• **Material shown**
▬▬▬

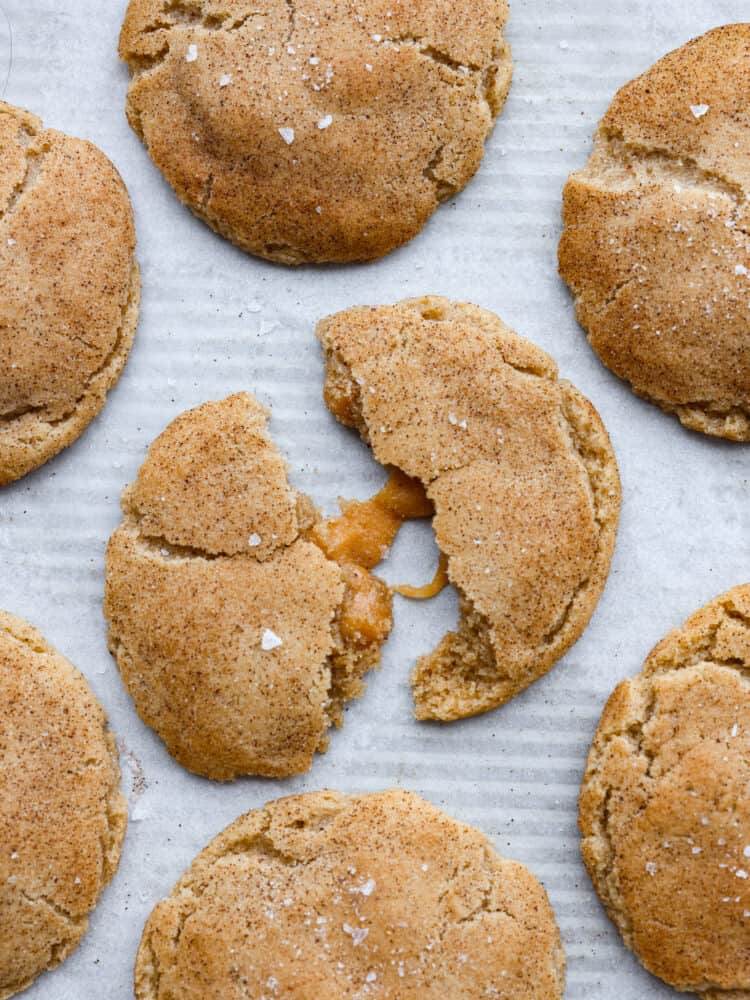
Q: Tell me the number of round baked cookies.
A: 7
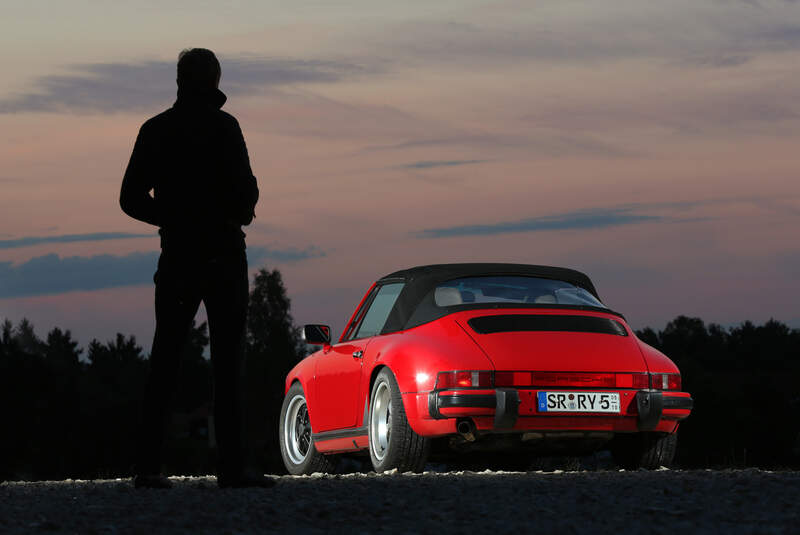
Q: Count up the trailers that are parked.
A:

▬▬▬

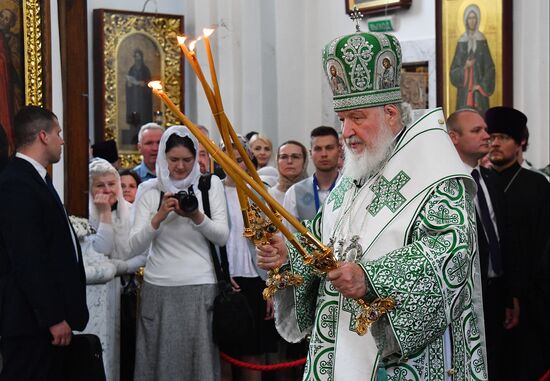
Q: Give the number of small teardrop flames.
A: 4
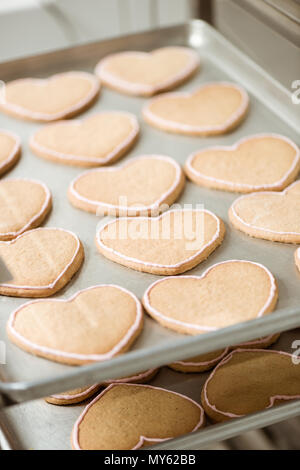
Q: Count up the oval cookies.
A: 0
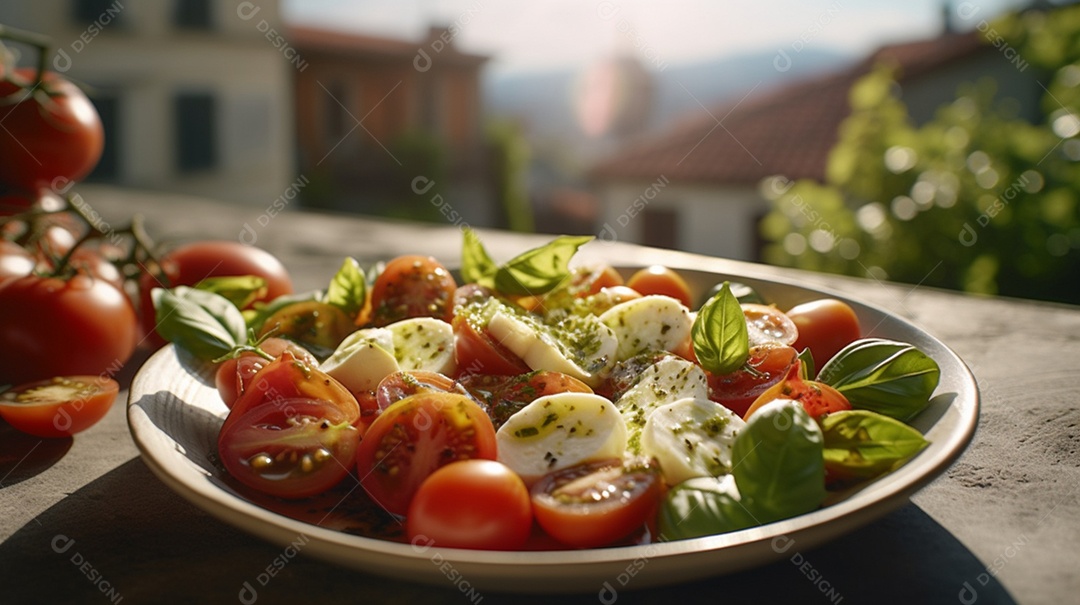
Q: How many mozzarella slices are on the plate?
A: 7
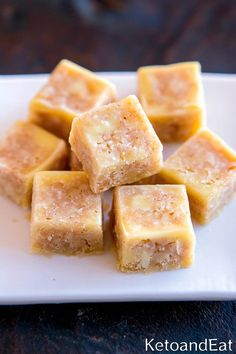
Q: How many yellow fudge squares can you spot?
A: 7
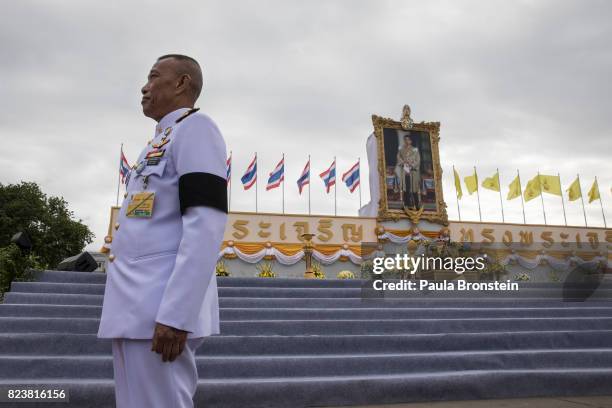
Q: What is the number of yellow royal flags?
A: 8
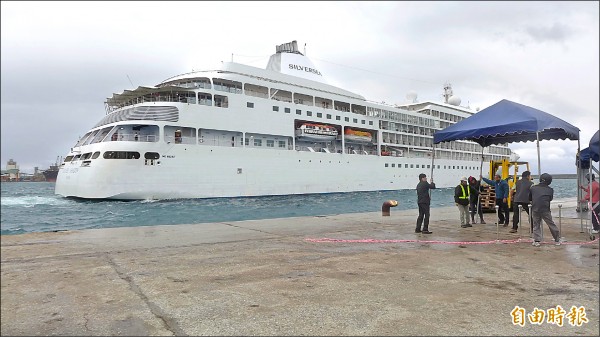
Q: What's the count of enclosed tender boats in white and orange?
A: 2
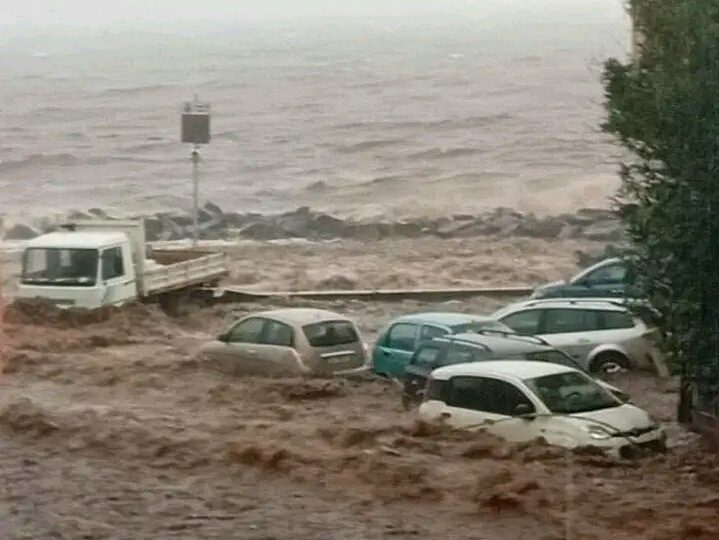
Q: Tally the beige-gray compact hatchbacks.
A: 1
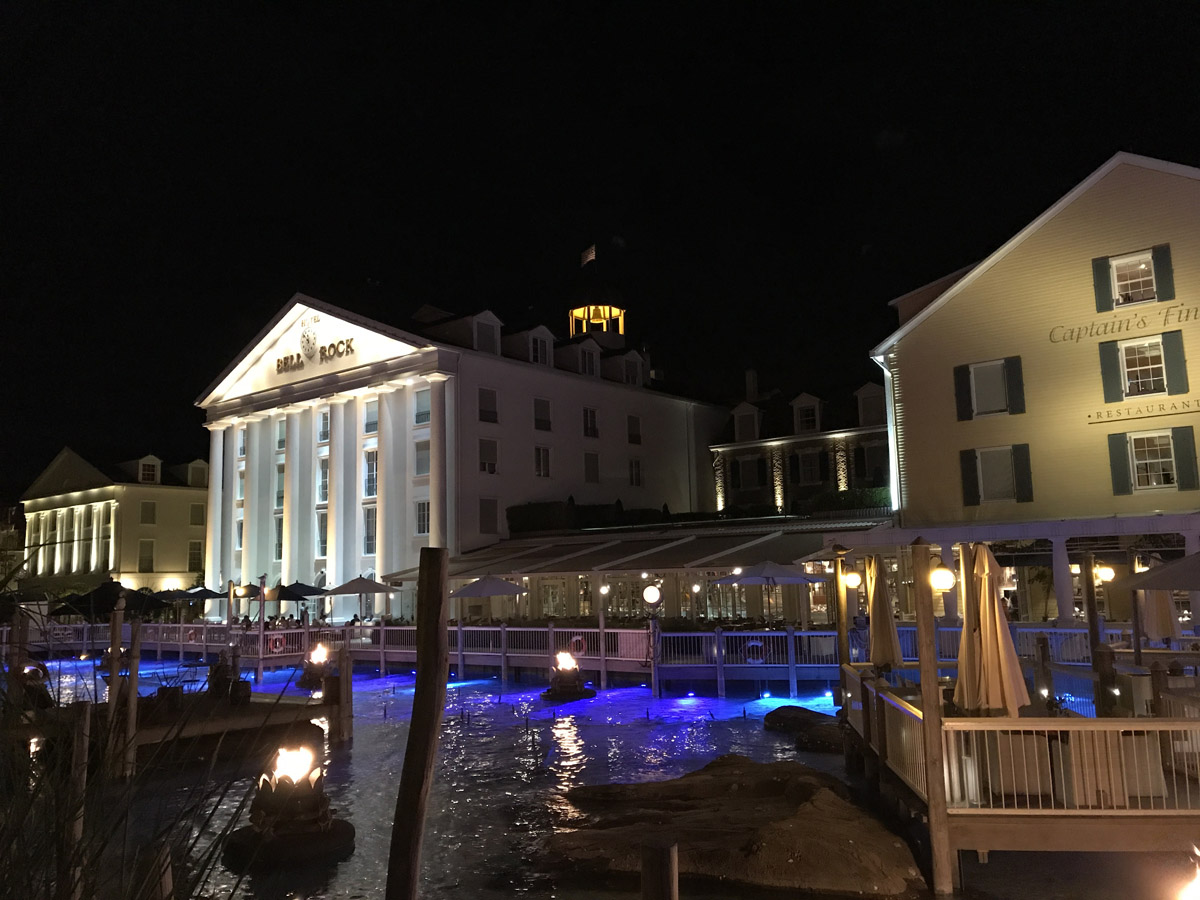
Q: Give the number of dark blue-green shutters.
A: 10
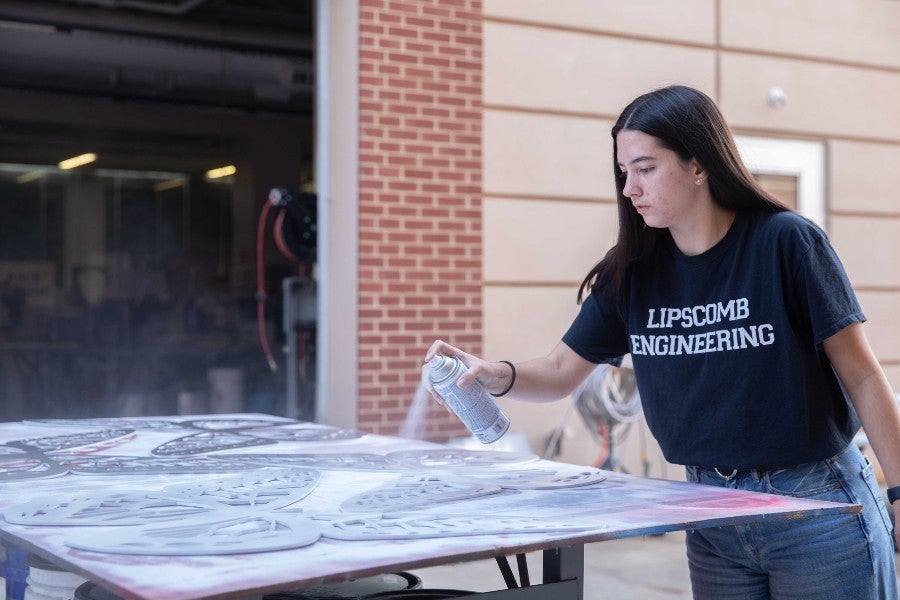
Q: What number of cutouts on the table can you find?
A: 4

▬▬▬

• **Prompt**
Count up the lines above that include the string "yellow" and report nothing but that number.

• **Problem solution**
2